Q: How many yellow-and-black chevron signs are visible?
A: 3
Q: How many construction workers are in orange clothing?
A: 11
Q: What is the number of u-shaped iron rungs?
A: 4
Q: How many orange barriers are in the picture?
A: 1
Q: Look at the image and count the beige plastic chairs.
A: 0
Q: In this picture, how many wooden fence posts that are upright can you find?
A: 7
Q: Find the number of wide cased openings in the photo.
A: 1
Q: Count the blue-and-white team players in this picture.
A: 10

______________________________

Repeat every line of the records, exactly as given.

Q: How many yellow-and-black chevron signs are visible?
A: 3
Q: How many construction workers are in orange clothing?
A: 11
Q: What is the number of u-shaped iron rungs?
A: 4
Q: How many orange barriers are in the picture?
A: 1
Q: Look at the image and count the beige plastic chairs.
A: 0
Q: In this picture, how many wooden fence posts that are upright can you find?
A: 7
Q: Find the number of wide cased openings in the photo.
A: 1
Q: Count the blue-and-white team players in this picture.
A: 10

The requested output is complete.